* _Directions for this task_: Every entry below is to be returned unchanged. Images are not part of the copy.

[Collected data entries]
============

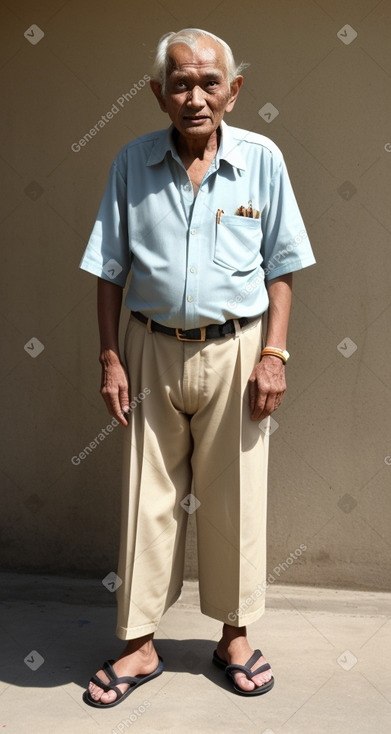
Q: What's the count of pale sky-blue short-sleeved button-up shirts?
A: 1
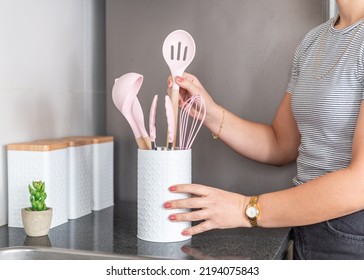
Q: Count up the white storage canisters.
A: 3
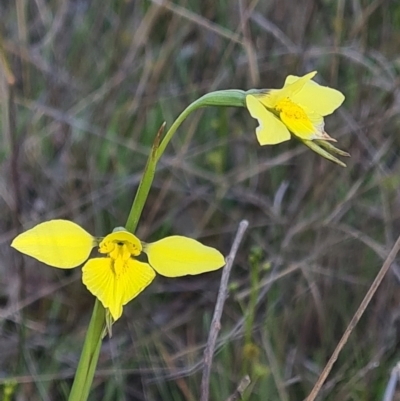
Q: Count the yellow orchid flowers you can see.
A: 2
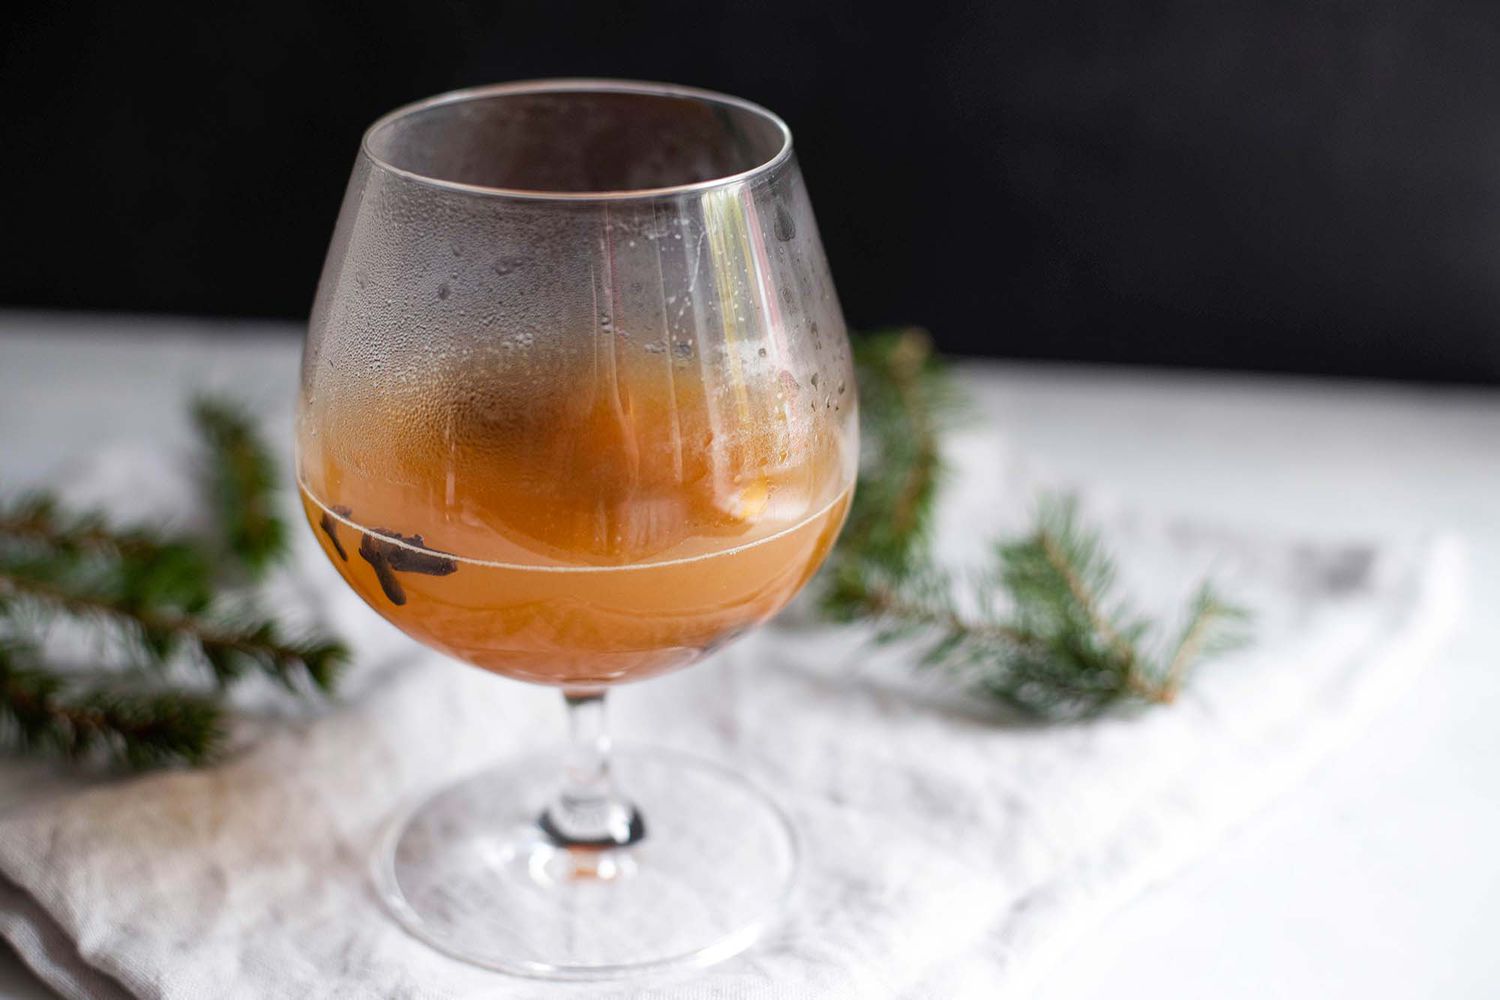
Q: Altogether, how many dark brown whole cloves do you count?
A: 3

============

* _Result for this task_:
Q: What's the count of pale sky-blue short-sleeved button-up shirts?
A: 1
Q: Count up the white storage canisters.
A: 3
Q: Count the yellow orchid flowers you can see.
A: 2
Q: Altogether, how many dark brown whole cloves do you count?
A: 3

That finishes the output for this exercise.